Nell'ambito di "Odescalchi 2016", l'esercitazione congiunta tra i sistemi di Protezione Civile svizzera e italiana promossa dall'Esercito del Canton Ticino con il coinvolgimento dell'Esercito Italiano in accordo con la Prefettura di Como e il supporto del dipartimento della Protezione Civile nazionale, si è svolta a Como-Muggiò, in Piazza d'Armi, una simulazione in cui è stato utilizzato un ospedale da campo che potrebbe sostituire il presidio Sant'Antonio Abate di Cantù in caso questo venisse, ad esempio, gravemente lesionato da un terremoto.

 

"In pratica, gli addetti ai lavori - spiega Mario Landriscina, Referente sanitario regionale - hanno ipotizzato uno scenario in cui il presidio di via Domea viene dichiarato inagibile e almeno in parte vicariato da una struttura militare gestita da personale appartenente all'ospedale.
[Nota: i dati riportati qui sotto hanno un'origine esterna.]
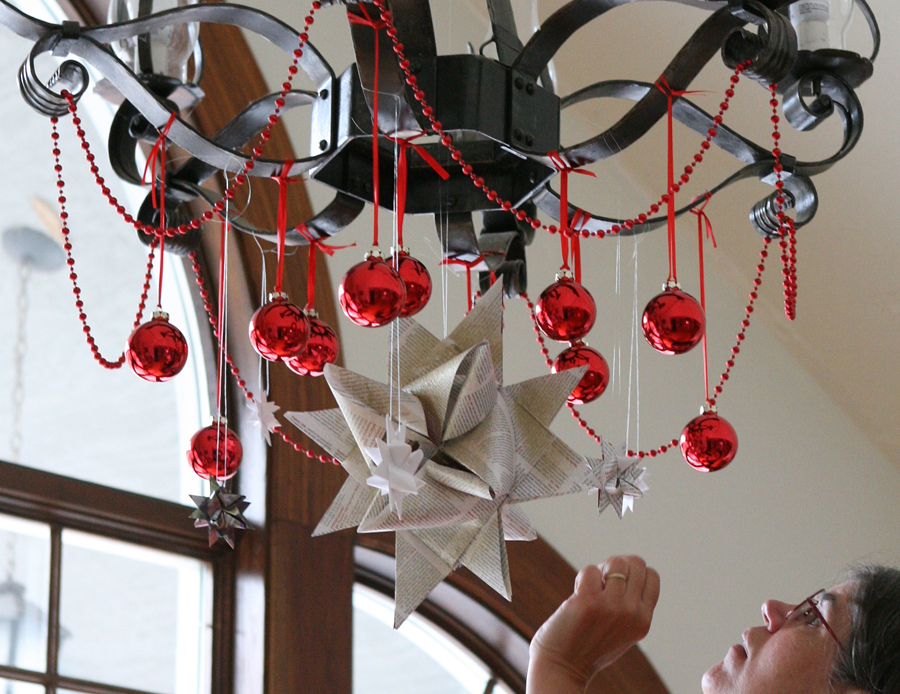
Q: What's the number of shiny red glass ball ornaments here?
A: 10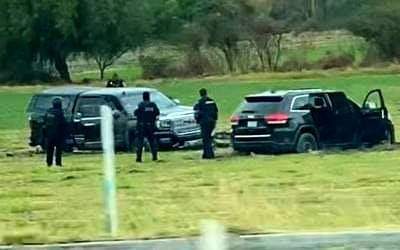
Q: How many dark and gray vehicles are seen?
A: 2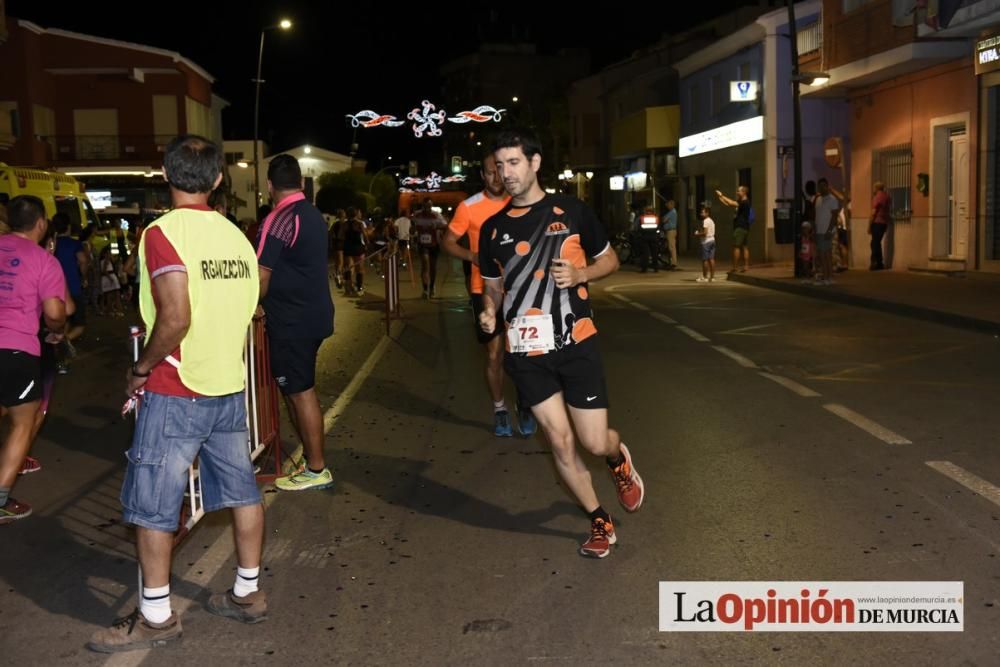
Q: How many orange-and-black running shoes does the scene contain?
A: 2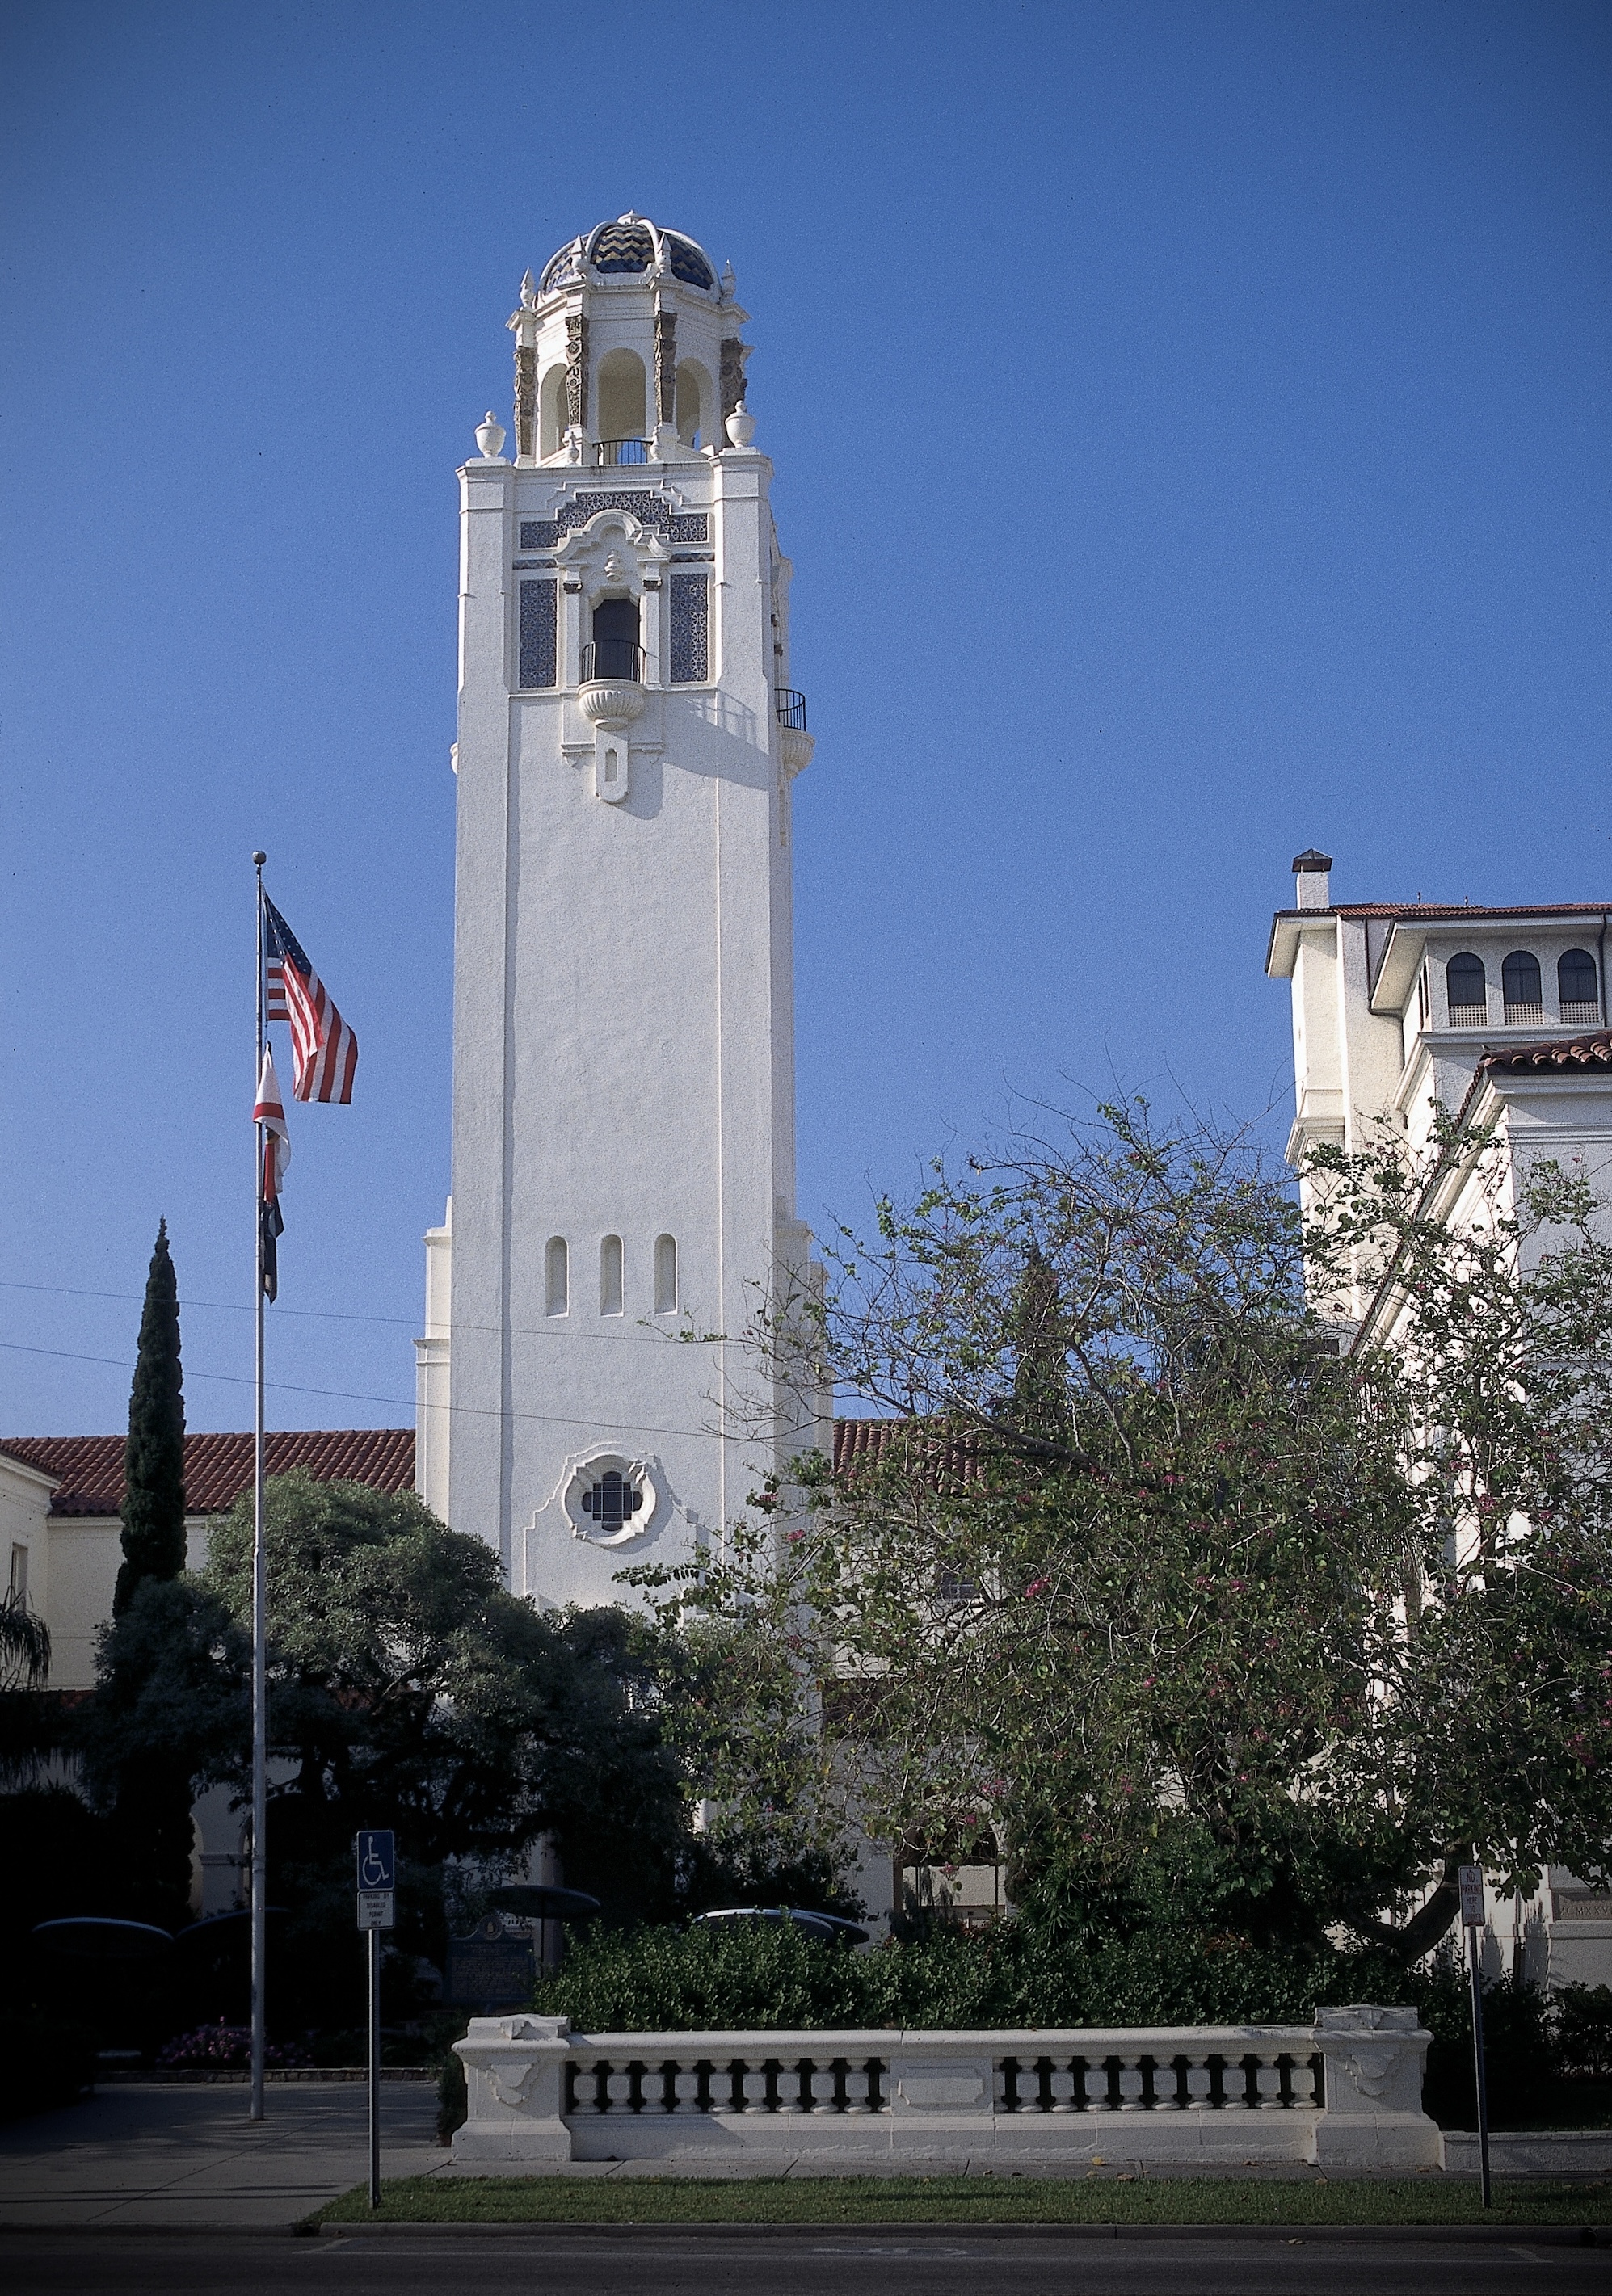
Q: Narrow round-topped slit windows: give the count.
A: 3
Si tratta del primo esperimento di vicariamento effettuato in Italia che ha coinvolto nell'esercitazione personale militare e personale civile ospedaliero del presidio canturino con la relativa Unità di Crisi".

 

Del progetto era responsabile locale Patrizia Figini, direttore medico di presidio, coadiuvata da Annamaria Alessi, responsabile infermieristica del Dipartimento di Emergenza, Katia Cavenaghi, responsabile infermieristica di presidio, Francesco Fontana, responsabile del Settore Logistica dell'Asst Lariana, e Alessandra Farina, primario del Pronto Soccorso di Cantù. L'esperimento è stato condotto anche con il supporto degli altri primari della struttura di via Domea e con la consulenza dell'Ufficio Tecnico e dei Sistemi Informativi dell'Asst.

 

All'esercitazione hanno partecipato anche la Direzione Sanitaria dell'ATS dell'Insubria, rappresentanti della Protezione Civile Regionale, dell'AREU 118 e del Servizio Sanitario della Protezione Civile Nazionale.

 

"L'obiettivo - aggiunge Patrizia Figini - era valutare l’idoneità di una struttura ospedaliera campale a vicariare un ospedale per acuti evacuato in quanto inagibile, allo scopo di ripristinare un certo livello di assistenza ospedaliera nell’area colpita dall’evento calamitoso. L'operazione quindi non rientra nell'ambito delle attività sanitarie "urgentiste", bensì in quelle definite di "ripristino" dell'assistenza sanitaria ordinaria".